Лукич работал медником на пару с милейшим парнем Мишей Дьячковым на первом лагпункте. Он резко отличался истово русской окладистой бородой и морщинистой крестьянской шеей, был общим любимцем, и наша пятерка мирволила им с Мишей, как могла. Мы часто заходили в медницкую послушать рассказы Лукича о жизни рабочего и крестьянского люда в царской России. Неизменно они сводились к тому, какими мерзавцами были большевики, как, впрочем, и остальные революционеры, как хорошо жилось народу, так как наступило процветание, от золотых монет в получку даже отказывались, просили бумажками, питание ничего не стоило, за пять копеек в обжорном ряду на любом базаре можно было наесться досыта на целый день. Он перечислял также цены на разные продукты, охал, что жилье было дорогое, хотя постоянных рабочих селили в дешевых фабричных домах… И вдруг — как разрыв бомбы: милейший Лукич, столько раз клявший баламутов-интеллигентов, сам, оказывается, из их числа, да не просто из болтающих, а из тех, кто сокрушал в военное время мощь России, разлагал самые основы Империи. Я знал, что искренен он был тогда, перед лицом надвинувшегося вплотную смертельного ужаса, когда костлявая старуха с косой впрягла нас в одну телегу. Шестое чувство у нас работало остро и, если бы он проделал все на заказ, то был бы гениальным актером, затмившим Шаляпина, Михаила Чехова, Кина и Гаррика вместе взятых, — ведь они играли только по четыре часа подряд, а ему пришлось бы все шестнадцать ежедневно. Уж, наверное, в чем-то прорвалось бы!
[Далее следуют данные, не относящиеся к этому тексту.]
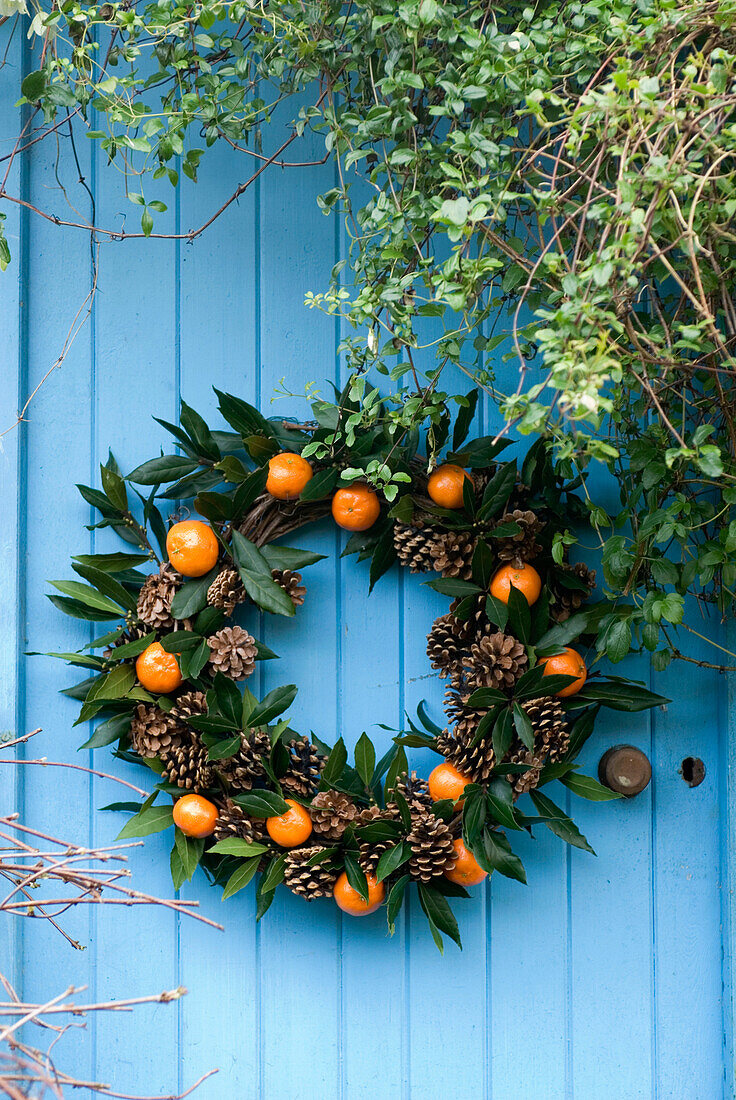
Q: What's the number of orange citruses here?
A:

Но вот новая страница в жизни Лукича. Его реабилитируют и дают в Москве, как пострадавшему члену коммунистической партии, квартиру и персональную пенсию, раз в год путевку в санаторий, прикрепляют к привилегированной поликлинике, обслуживающей старых большевиков, выделяют дотацию во время болезни. Он встретился с уцелевшими соратниками на собраниях — пожаловались, поворчали. Послушали лестные слова докладчика из ЦК партии и стали подписывать патриотические воззвания. К такому положению быстро привыкаешь и так приятно становится считать, что жил не зря и если бы Сталин не испортил, то без него они все хорошо бы устроили… Можно и воспоминания начать писать или лучше продиктовать их сценаристам. И вот, опять Лукич поет; плохое забыто, виновник найден, кругом поздравляют… Я был полностью уверен в его новой искренности и в возрождений прежнего бесчеловечного партийного отношения к людям. Но все же хотелось самому убедиться, и я послал письмо В. Л. Панюшкину, по-старому называя его Лукичом. Я не стал писать от своего имени, так как непреклонность моих взглядов была ему известна и реакция могла быть резко Отрицательной. Подписал Миша Дьячков, его друг, лагерный «кореш», с которым лишнюю кроху они делили по-братски, чудесный русский умелец, сберегший нетронутой душу и ясные голубые глаза… Заказное письмо было дружелюбным, в нем я радовался его успехам, но ответа не последовало. Так же безрезультатно я написал еще раз. Москва не Париж, забастовок на почте не бывает, письма, как правило, доставляют адресату, и в случае его отсутствия возвращают отправителю. Значит, он получил мое послание и не ответил, утвердившись в своей новой, верней повторной, вере в возрасте, когда человек вполне сложился.
Расы — не предрассудок
Пристроившись в КБЧ, я восстанавливал свое здоровье и промышлял обменом. Я имел подходящих клиентов, но считал крайне важным достать немного растительного масла и яичного порошка, коль скоро, благодаря щедрой американской помощи, они появились даже в лагерях и выдавались основным категориям работяг, попадая, конечно, в первую очередь в руки придурков. Как работающий инвалид, снятый с больничного питания, я получал второй «котел», а тех продуктов нам почти не доставалось. Ночью работали всегда одни и те же кашевары. И поэтому за время своей карьеры на кухне я не смог завести знакомых среди тех, кто готовил днем. Вскоре у меня созрел план познакомиться с поваром-китайцем, который был выделен специально для изготовления пончиков и запеканок, но я не представлял себе, какая это трудно выполнимая задача.